Iglesia española: ¿del nacionalcatolicismo a la Iglesia confesante?

Alvarez Bolado, profesor en la facultad de Teología de Comillas (Madrid), se excusa en la introducción de haber unido en este libro diversos trabajos dispersos, aparecidos coyunturalmente en otras tantas publicaciones. Pero la verdad es que el resultado ha sido un acierto. Nos encontramos ante un libro-clave para entender algo que tanto nos interesa a todos los españoles (cristianos o no): la postura actual e inmediatamente futura de la Iglesia católica en esta decisiva encrucijada de nuestra historia.A. Bolado empieza por el principio, o sea, por el problema de «el compromiso terrestre y la crisis de fe». Para ello intenta situar a la Iglesia en su verdadero «topos», sin recurrir a romanticismos ni a tentaciones apologéticas. La Iglesia española -dice- participó de la falta de adultez política del conjunto de la sociedad española. Su comportamiento durante el conflicto fue excesivamente «clerical» y poco discernidor de la significación de los valores «seculares» que estaban en cuestión. Más que falta de generosidad -que no faltó, ciertamente-, se nos puede reprochar falta de adultez teológica, política y socioeconómica. Hay que decir, desde luego, que la «otra parte beligerante», con su sectarismo antirreligioso, apenas permitió otra opción. Y quizá también que la Iglesia española participó de la misma falta de discernimiento que mostró la Iglesia Romana frente a la Revolución francesa y, posteriormente, frente al Risorgimento.

Alfonso Alvarez Bolado:

El experimento del nacionalcatolicismo: 1939-1957. Editorial Cuadernos para el Diálogo, 255 páginas. Madrid, 1976.

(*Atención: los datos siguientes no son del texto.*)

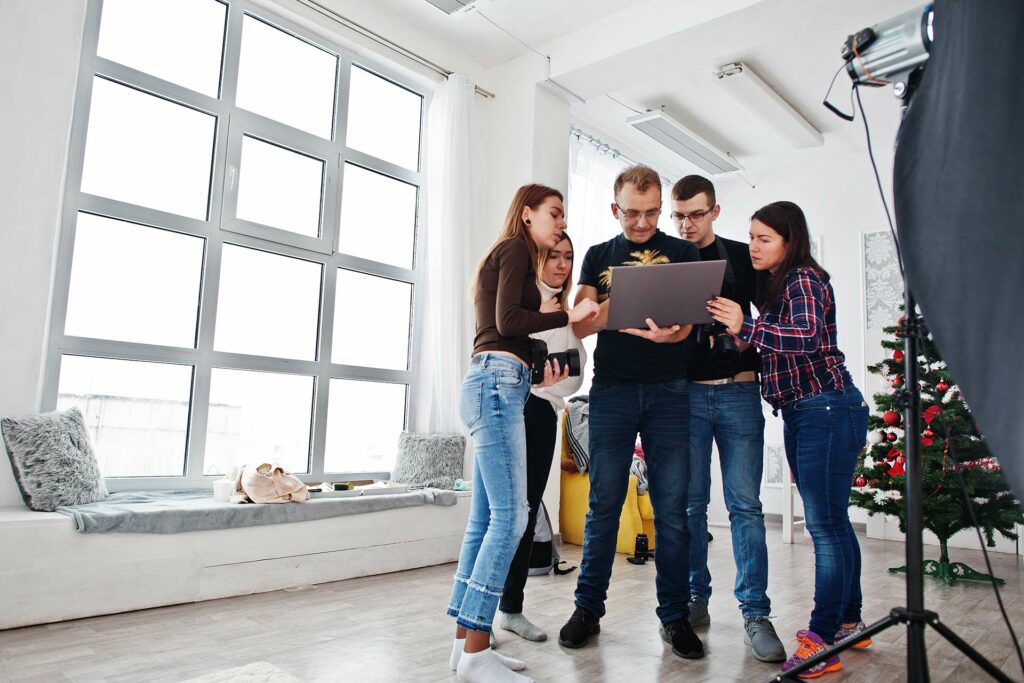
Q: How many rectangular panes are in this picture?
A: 12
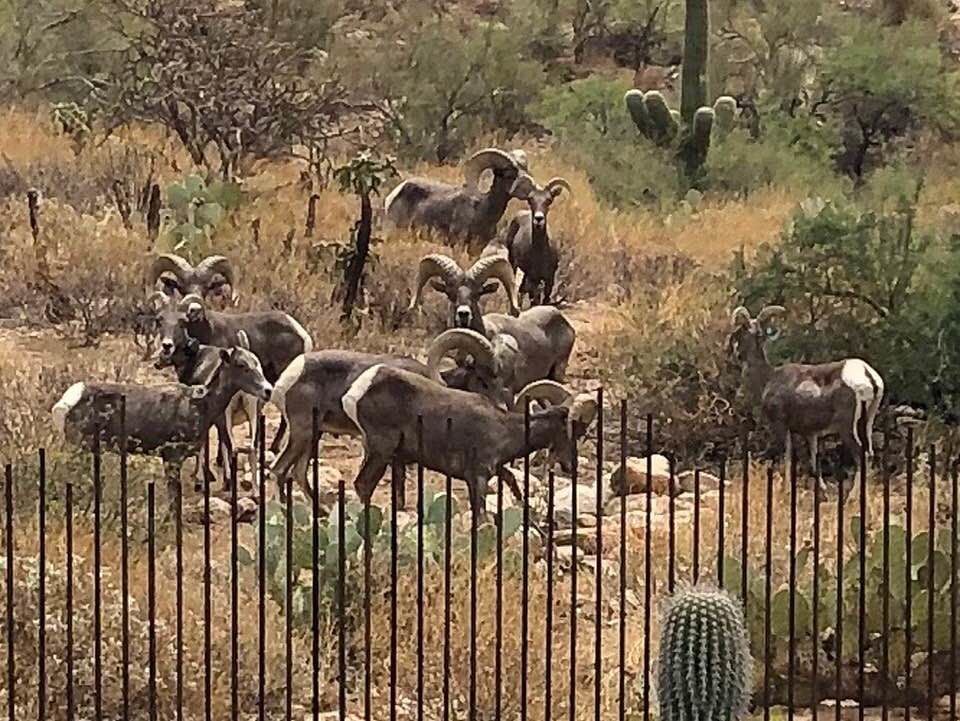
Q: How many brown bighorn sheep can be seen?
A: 9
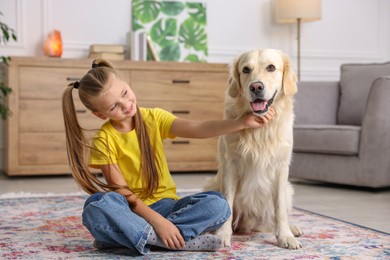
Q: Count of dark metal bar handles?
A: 5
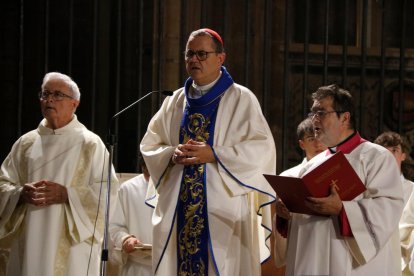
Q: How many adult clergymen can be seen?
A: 3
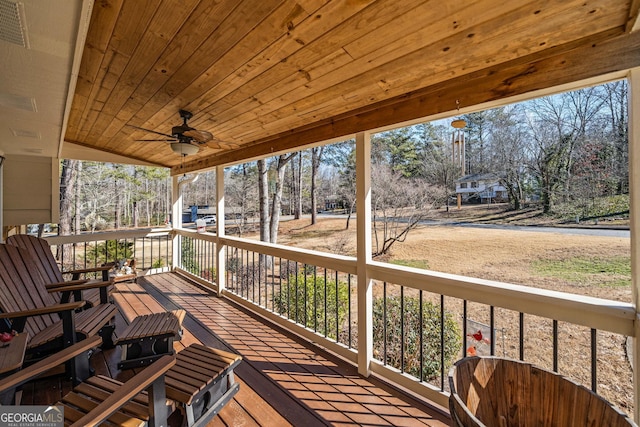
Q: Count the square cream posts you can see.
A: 4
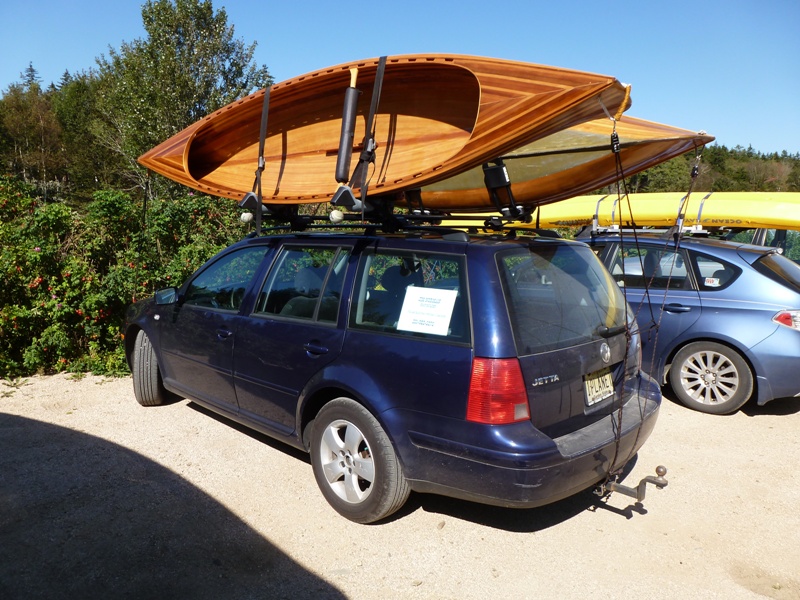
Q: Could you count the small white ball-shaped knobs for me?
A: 2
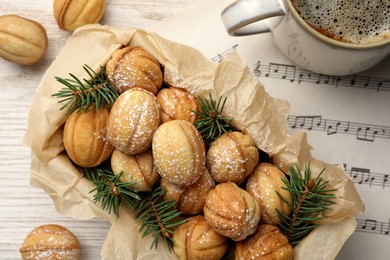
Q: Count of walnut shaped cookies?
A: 15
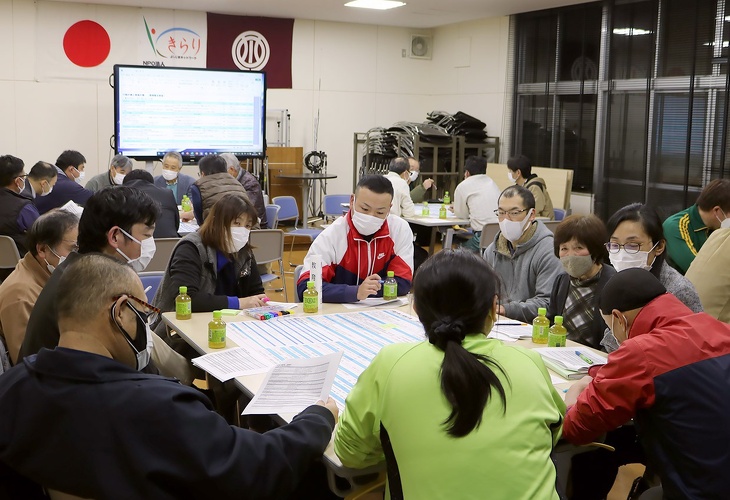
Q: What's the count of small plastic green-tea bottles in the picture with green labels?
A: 11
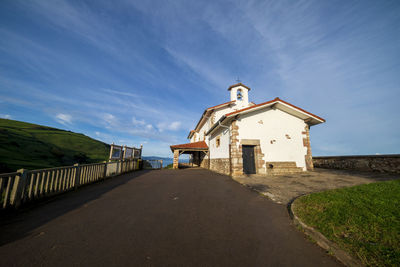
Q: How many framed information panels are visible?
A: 3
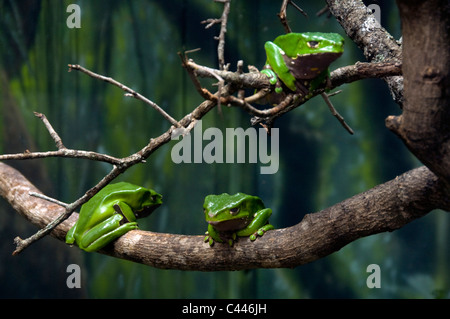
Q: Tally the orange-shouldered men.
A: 0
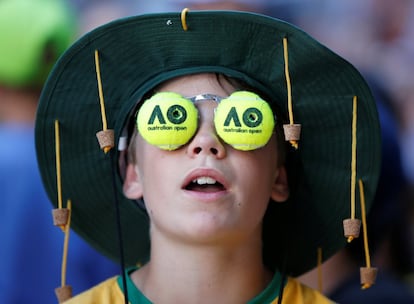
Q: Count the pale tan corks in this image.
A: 6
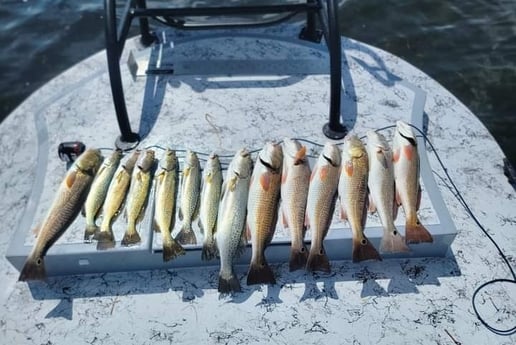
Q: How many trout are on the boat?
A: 7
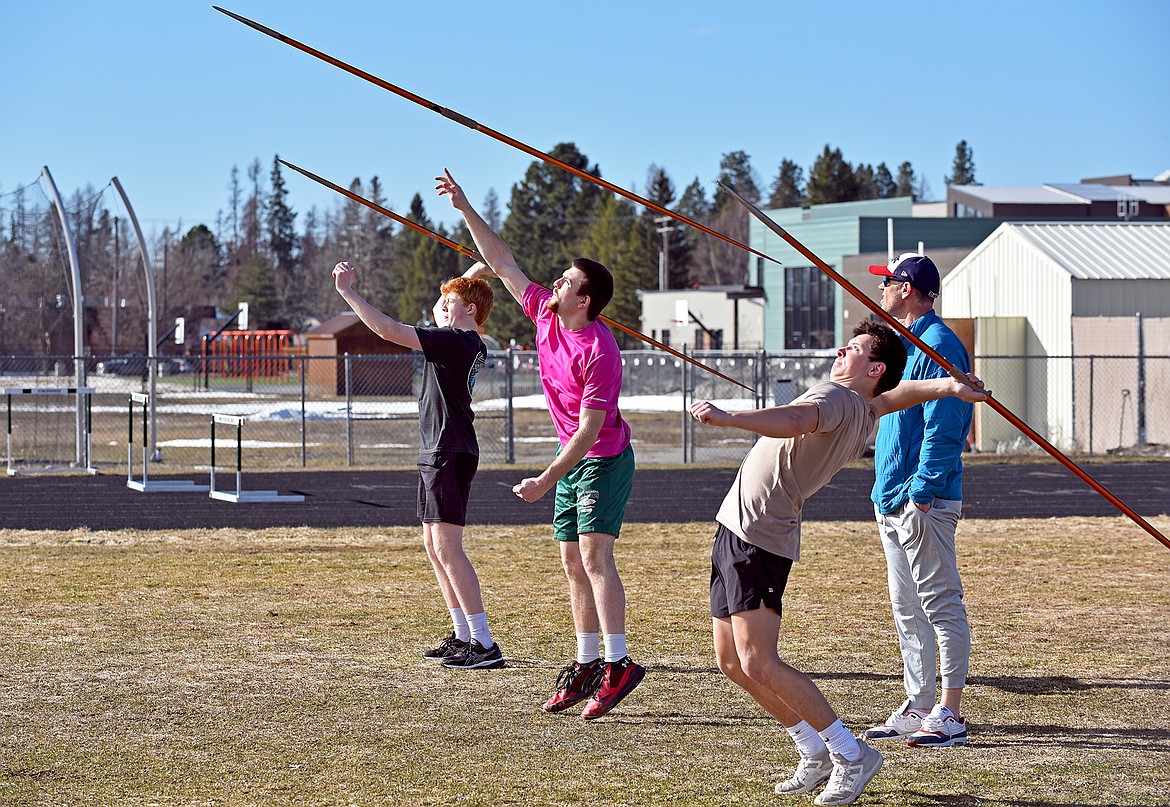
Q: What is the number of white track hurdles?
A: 3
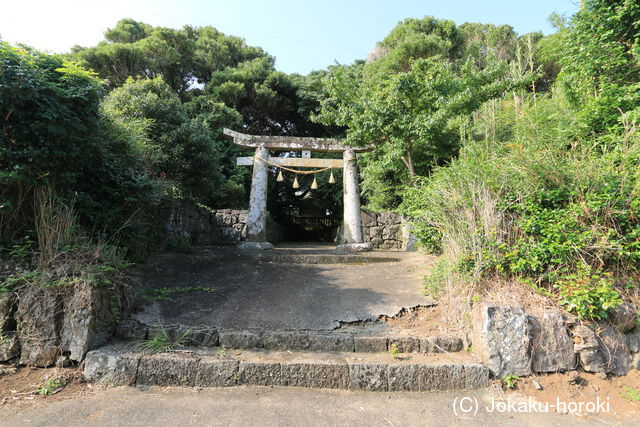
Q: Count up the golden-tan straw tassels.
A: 4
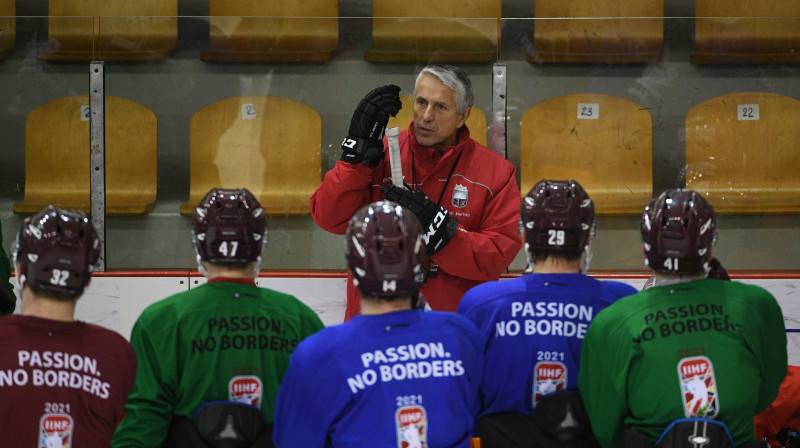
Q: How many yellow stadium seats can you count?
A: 11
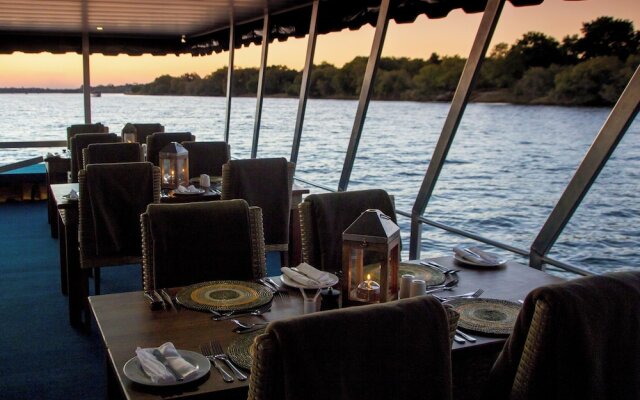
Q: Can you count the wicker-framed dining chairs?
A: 12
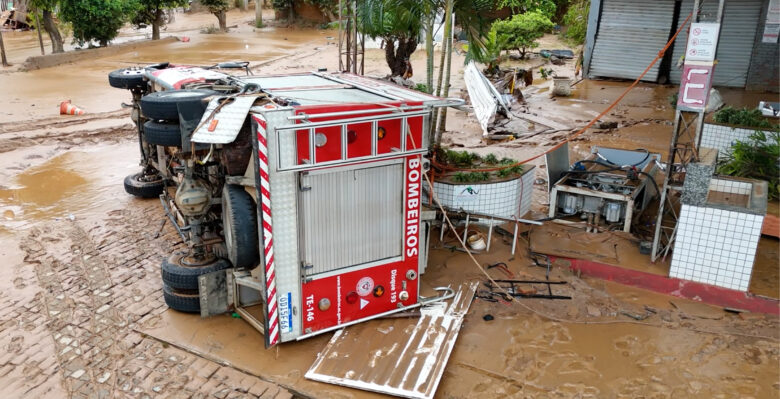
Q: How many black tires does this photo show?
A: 7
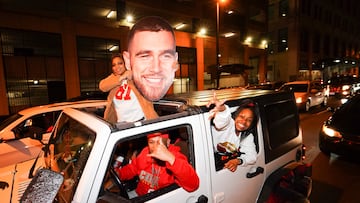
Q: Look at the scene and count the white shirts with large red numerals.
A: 1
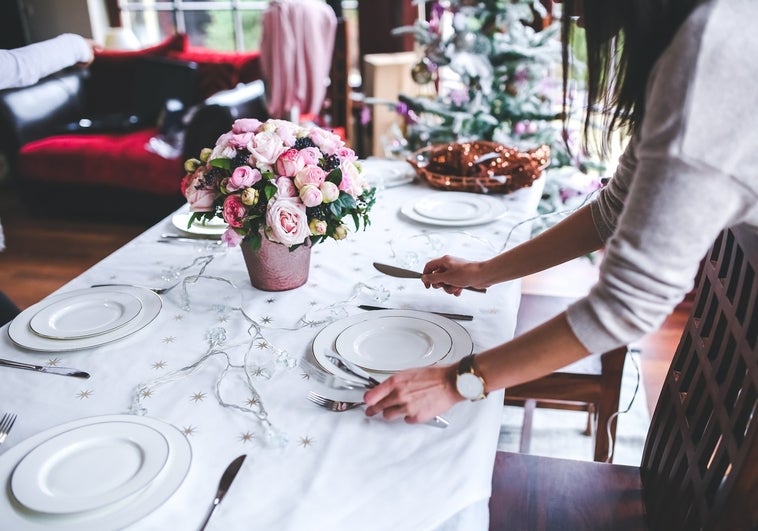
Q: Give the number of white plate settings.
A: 6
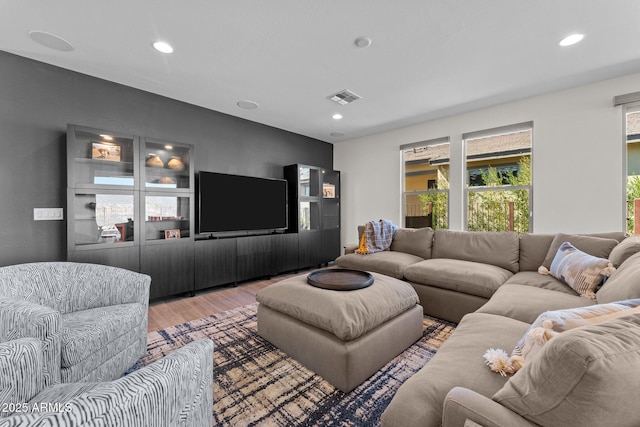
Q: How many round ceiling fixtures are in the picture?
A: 7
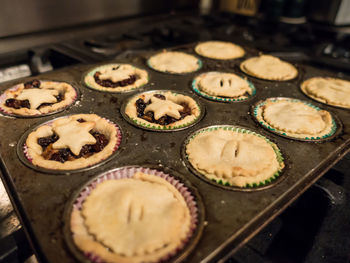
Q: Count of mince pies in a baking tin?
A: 12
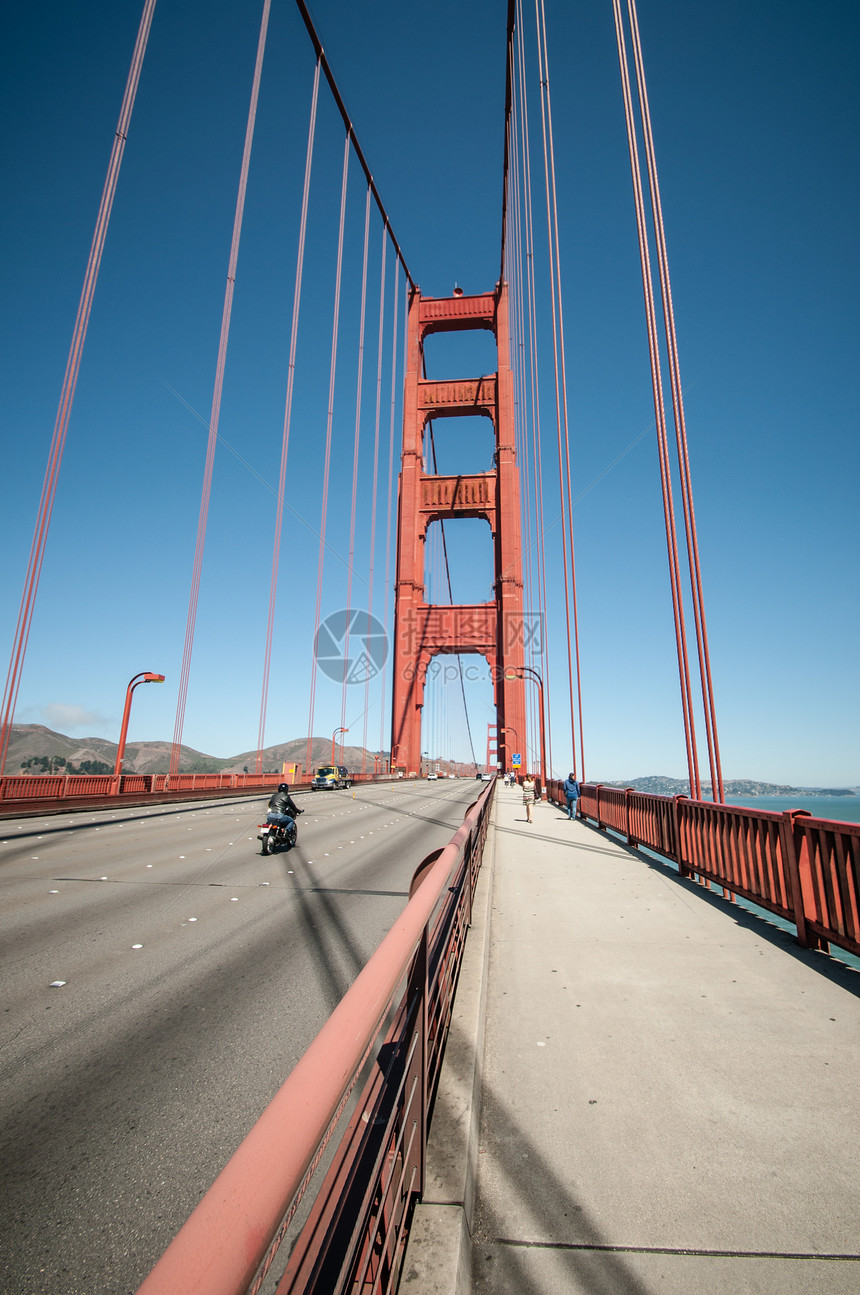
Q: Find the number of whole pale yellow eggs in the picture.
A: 0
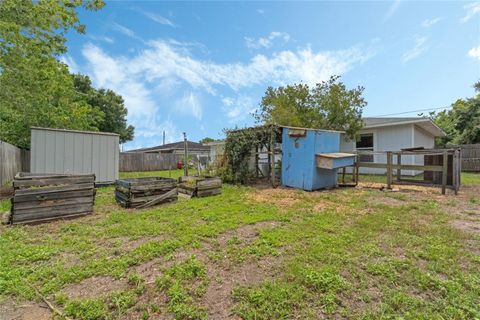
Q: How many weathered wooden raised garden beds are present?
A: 3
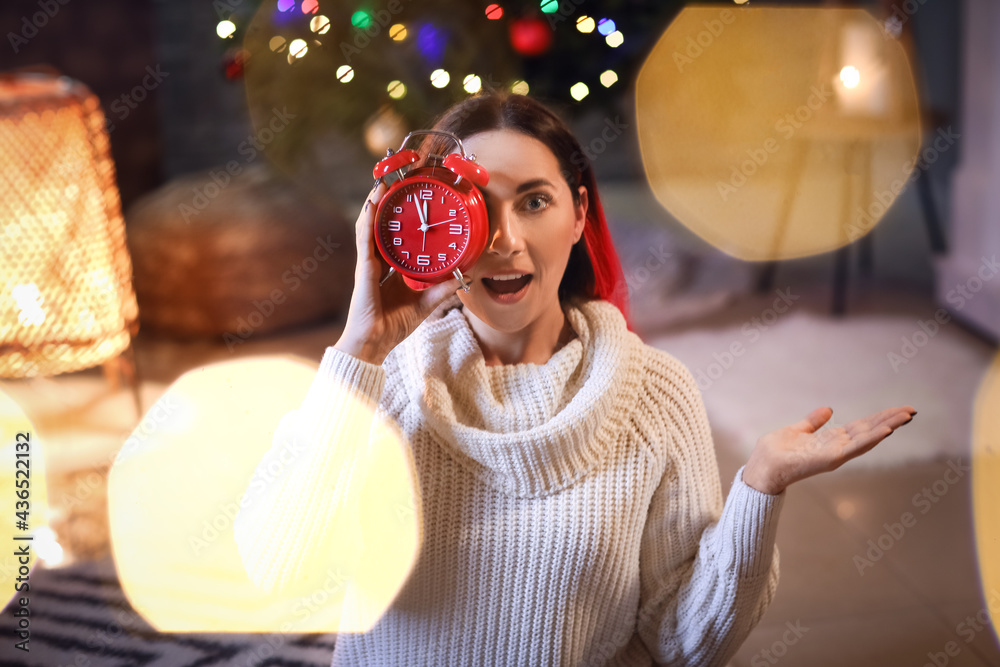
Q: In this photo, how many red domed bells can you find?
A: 2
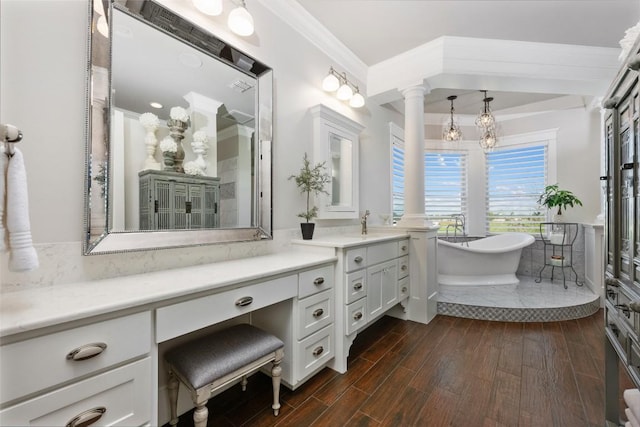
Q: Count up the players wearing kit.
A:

El Concilio Vaticano II ha supuesto una verdadera ruptura en esta posición de la Iglesia católica y ha permitido el impulso de los cristianos, tanto individual, como colectivamente, hacia la asunción de lo que, en un primer momento, se llamó «compromiso temporal». Pero este itinerario hacia la asunción del compromiso no se ha hecho de una manera perfecta y adulta desde el primer momento: ha tenido su biografía, que parte de lo infantil, pasando por la adolescencia y juventud, hasta remansarse en la adultez. Efectivamente, puede pasar, en un primer momento, que el militante se contente con una interpretación «secularista» de Cristo como prototipo de la entrega humana, sin sentirse capaz de reconocer en él el valor escatológico, y propiamente divino. Este «compromiso temporal» tiene forzosamente una: dimensión eclesial: el descubrimiento de la urgente tarea social, que el compromiso realiza, da lugar a un compañerismo entrañable, brotado de la comunidad de valores, proyectos, riesgos y esperanzas. El vínculo común deja de ser la fe (al menos, explícita); esta nueva comunidad es una comunidad secular, coadunada por una intensa perspectiva ético -política sobre el mundo. Incluso el argot ético-político característico llega a diferenciar de manera drástica la visión de la realidad total propia del grupo de comprometidos. Este lenguaje funciona al mismo tiempo como consigna que sirve a la identificación de los comprometidos y excluye a los no iniciados. A esto se añade el que los hombres que llegan a consentir en el -riesgo del compromiso son personalidades ricas, fuertes y, con frecuencia, muy polifacéticas.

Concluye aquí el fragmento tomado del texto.